钟远航摇头,眼前变得模糊,他叹了口气,反问钟明光,“你也是有女儿的,你但凡将心比心,愿意把她嫁给一个喜欢男人,永远都不会把心放在家庭上的男人?”
“这不一样……”
钟明光还要反驳。
“他永远不会真的爱你的女儿,永远被同性吸引,在外面走了别人的后门,回了家再和你的女儿……”
钟远航不管不顾地说下去,口不择言。
“够了!”
钟明光听不下去,他们再针锋相对下去,注定是两败俱伤,钟远航一定能说出更不堪听的话来,他今天来见阔别日久的孙子,原本也不是有心来吵架的。
“我知道你怨家里,你妈妈不成器,更不要说你那个生父,都不是合格的父母,但那时候爷爷也忙,想管你的时候,可能也已经晚了,方法……也不见得合适,但爷爷已经老了,就想看家庭和睦,享一下天伦,你连跟爷爷心平气和地谈一谈都做不到吗?”

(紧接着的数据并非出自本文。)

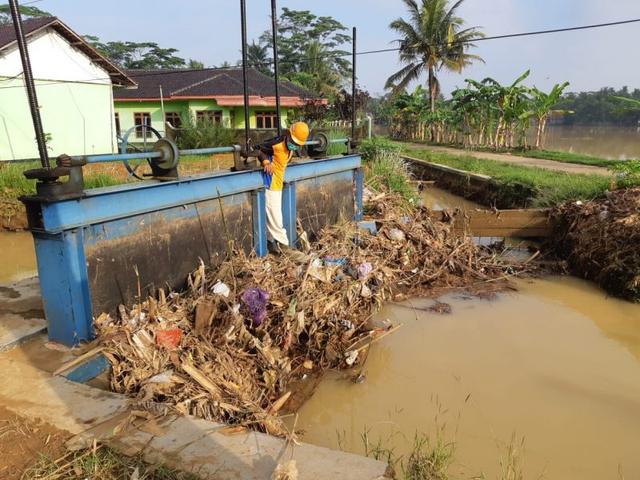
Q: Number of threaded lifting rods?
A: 4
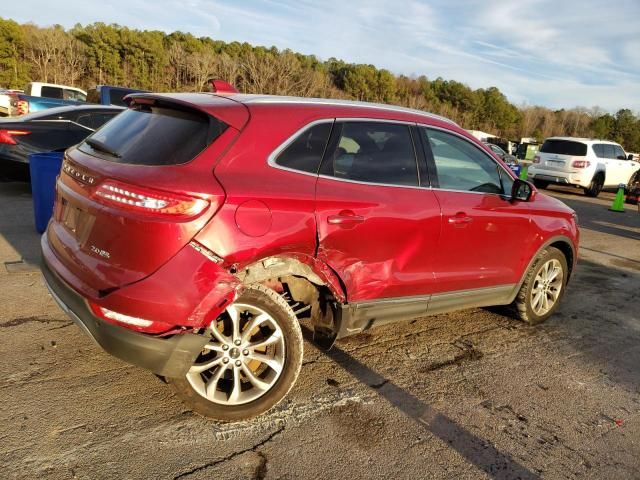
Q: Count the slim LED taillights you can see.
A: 1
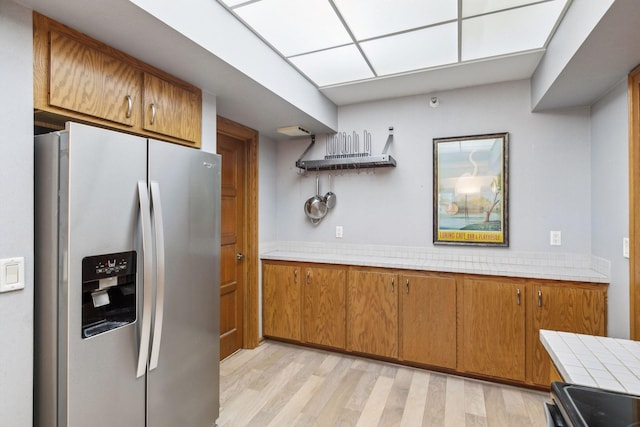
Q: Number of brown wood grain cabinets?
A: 8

钟明光放低了身段,这话乍一下听起来真是闻者伤心见者落泪,但钟远航一个字都听不进去。
“既然该管的时候都没管过,后来为什么又管了呢?”
钟远航像是隔着十年的时间,在追问那时候的钟明光,“所谓天伦,有慈爱的长辈,才有恋家的孩子,我现在过得挺好的,您不必担心,也不要再来打扰我,我一个人习惯了,没有什么家庭观念。”
“爷爷没有不管你!”
钟明光痛心疾首,“这十年,爷爷一直都……”
“我到住处了,”
钟远航打断钟明光,他看着车开下小区的车库,心里松了口气,“谢谢您帮我省了代驾的钱,小区门口就能打车,你们自便吧。”

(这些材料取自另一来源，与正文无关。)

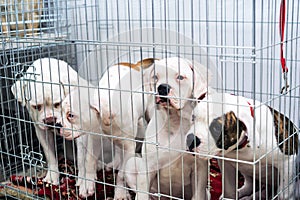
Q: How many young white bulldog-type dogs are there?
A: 4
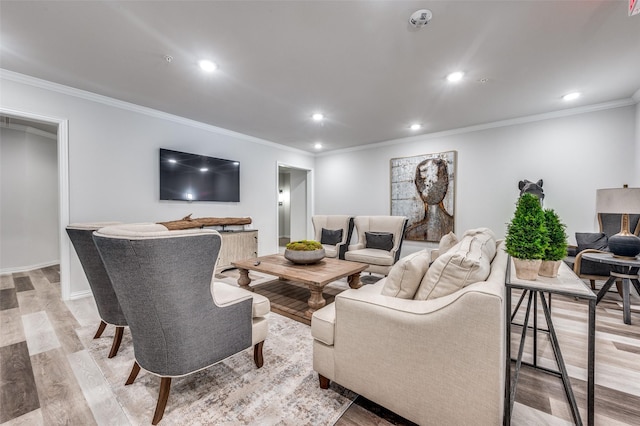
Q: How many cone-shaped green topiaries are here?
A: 2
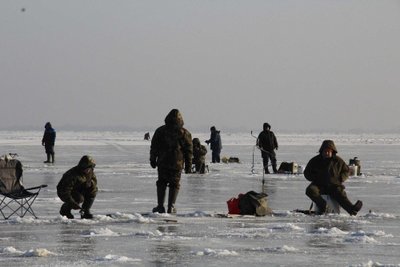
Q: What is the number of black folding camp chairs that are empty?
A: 1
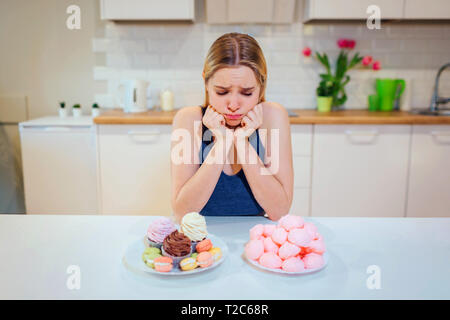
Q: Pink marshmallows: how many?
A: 13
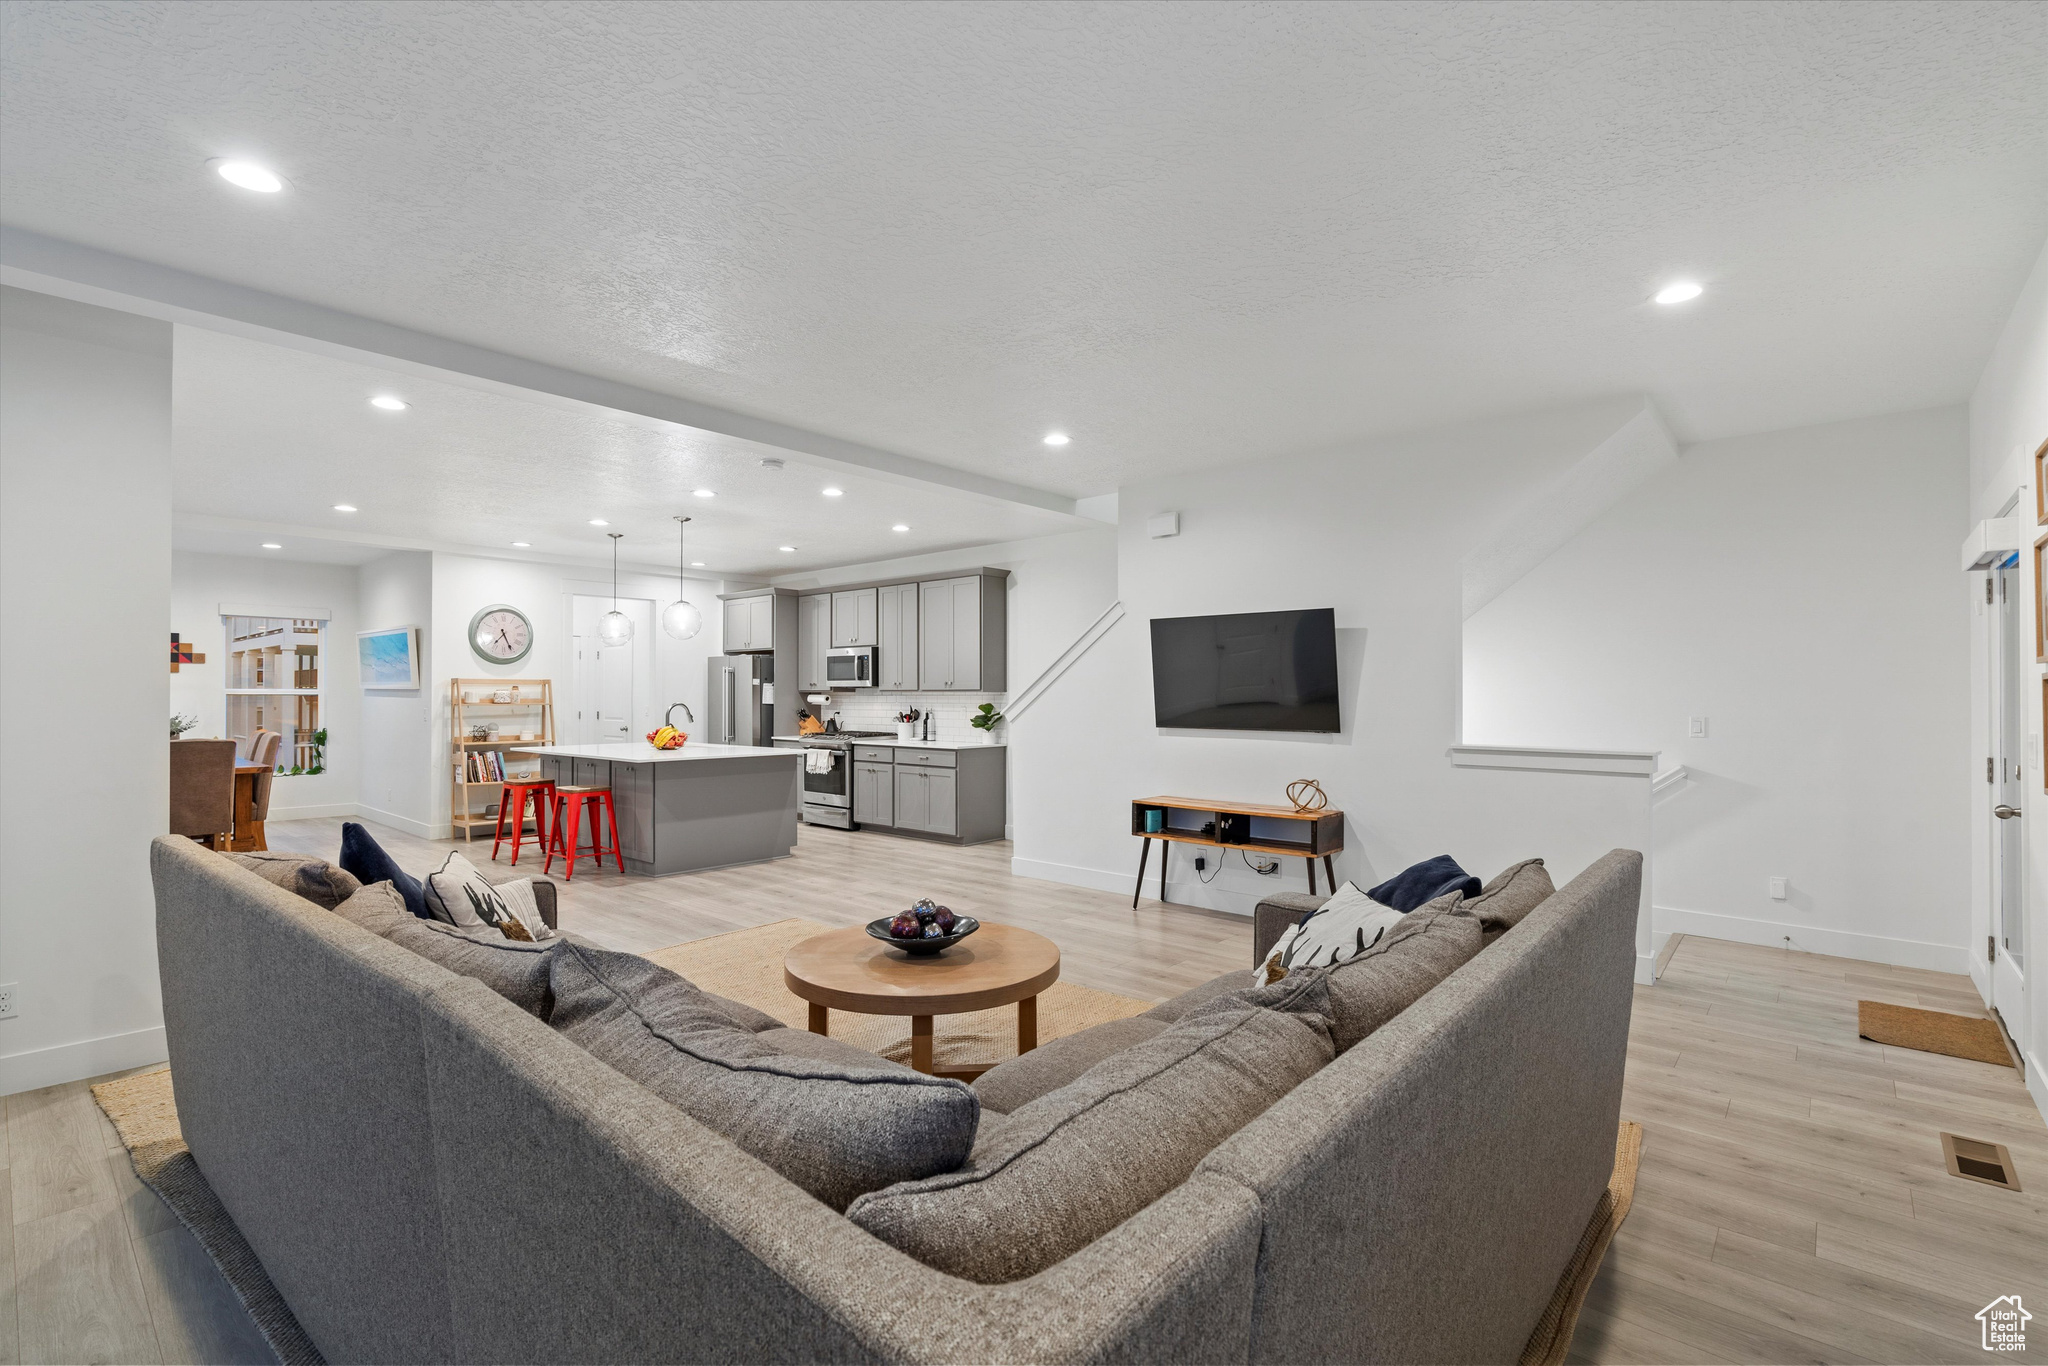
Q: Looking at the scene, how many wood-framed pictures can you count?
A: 3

说罢,钟远航把头偏向车窗那边,拒绝再听钟明光的说教。
司机开着车在车库里一边看路标一边绕行,一直绕到钟远航住的那一栋,绕得钟远航有点儿晕车。车灯一路照着车库不算很亮的路,最后照亮了前方一个骑在摩托车上的人。
钟远航一眼就看到了张烨,并不感到惊讶。
从刚才看到那条没读的信息,他就直觉张烨可能会来找自己,只是没想到会这么巧。
他曾经预想过很多次自己带着张烨向爷爷摊牌的场景,自己应该如何说话,如何向张烨表现自己的决心,又如何在摊牌之后带着张烨跑掉,不再被爷爷关起来。
就是从没想过是这样的场景。
在这个场景里,他的确和爷爷决裂了,也的确把张烨拿捏在手里了,不过就像是向着猴爪许愿一样,一切愿望发生的路径都要付出未知的代价。
钟远航下车时看到了张烨别开的脸,他的手在摩托车上摩挲过,好像马上就要发动车子离开。